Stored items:

_____

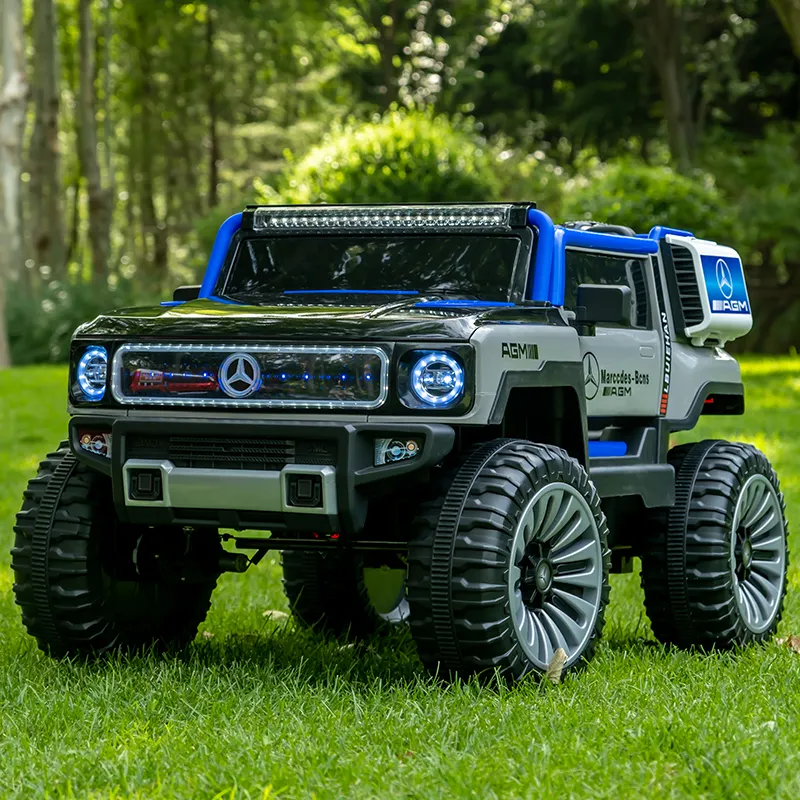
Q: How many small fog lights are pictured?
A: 2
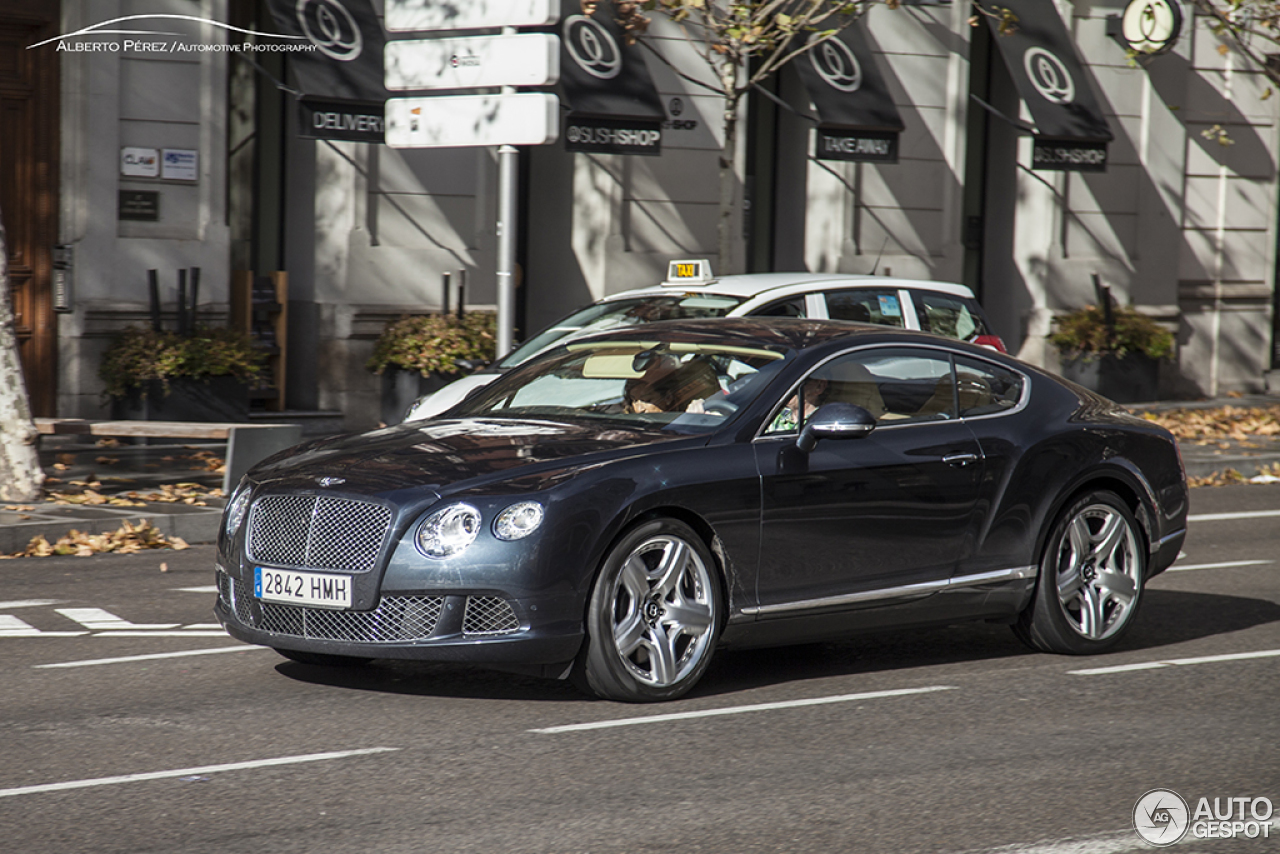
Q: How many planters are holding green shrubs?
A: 3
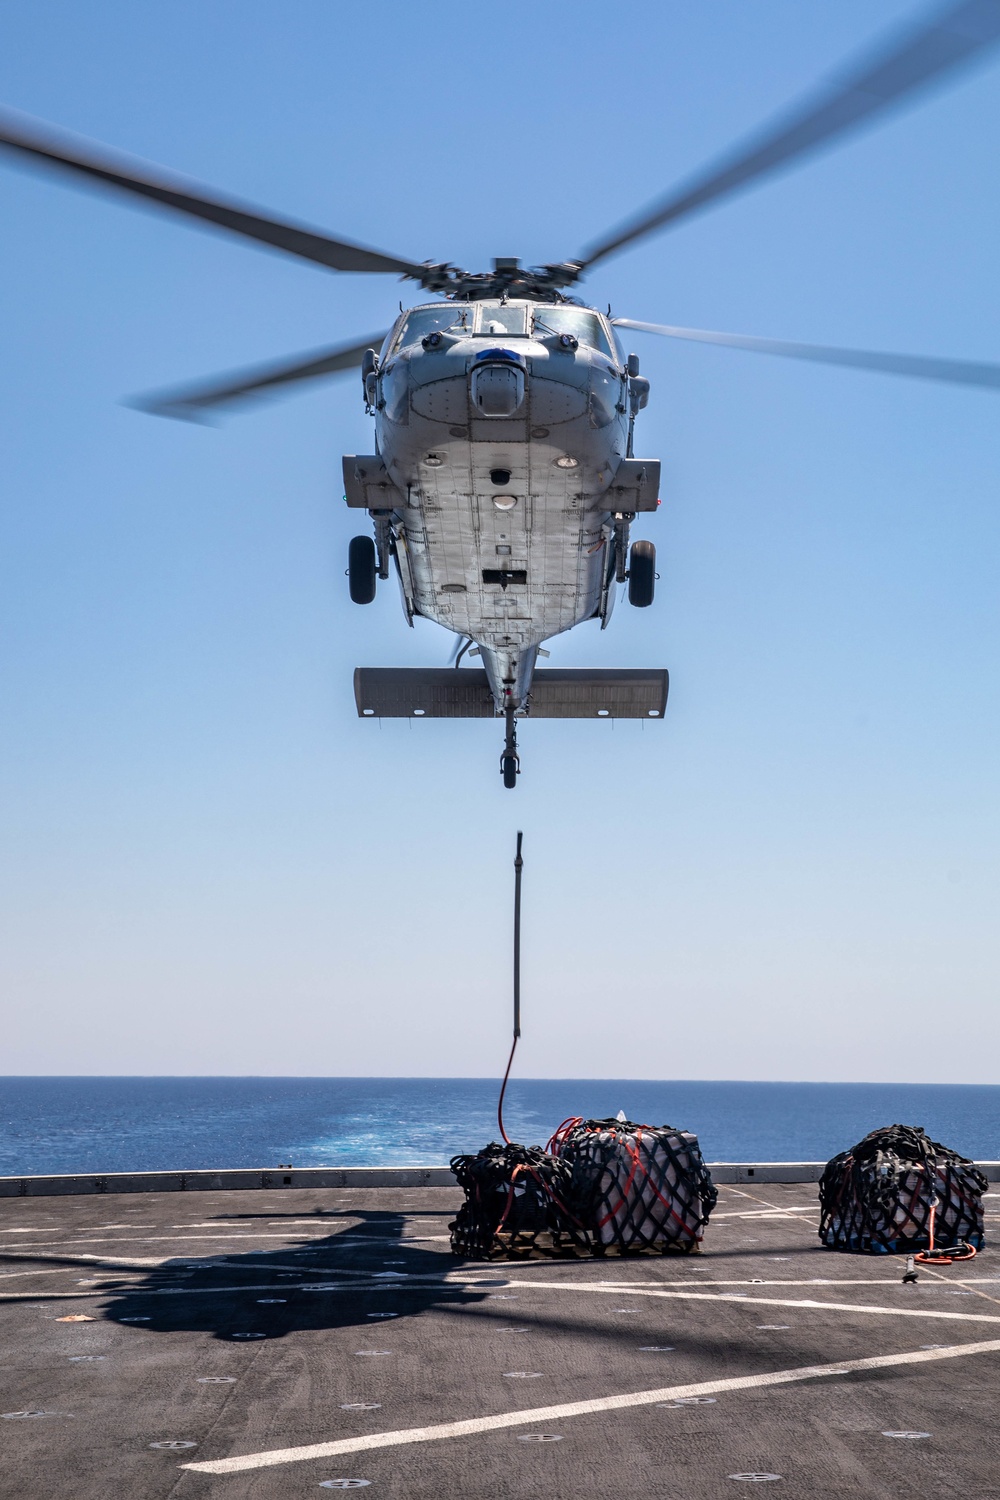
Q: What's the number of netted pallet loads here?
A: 3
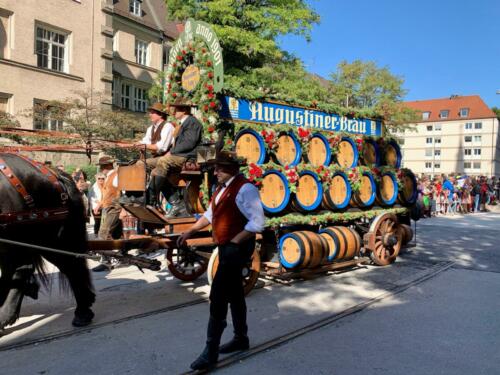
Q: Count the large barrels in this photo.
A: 12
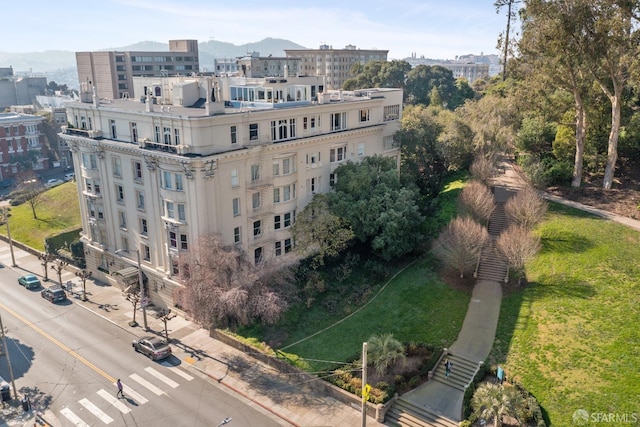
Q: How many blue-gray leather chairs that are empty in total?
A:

_____

- [WHAT YOU NEED TO DO]
Leaving images out, please output every line of the data exactly.

- [SOLUTION TO THE PROBLEM]
Q: How many small fog lights are pictured?
A: 2
Q: How many planters are holding green shrubs?
A: 3
Q: What's the number of netted pallet loads here?
A: 3
Q: Count the large barrels in this photo.
A: 12
Q: How many blue-gray leather chairs that are empty in total?
A:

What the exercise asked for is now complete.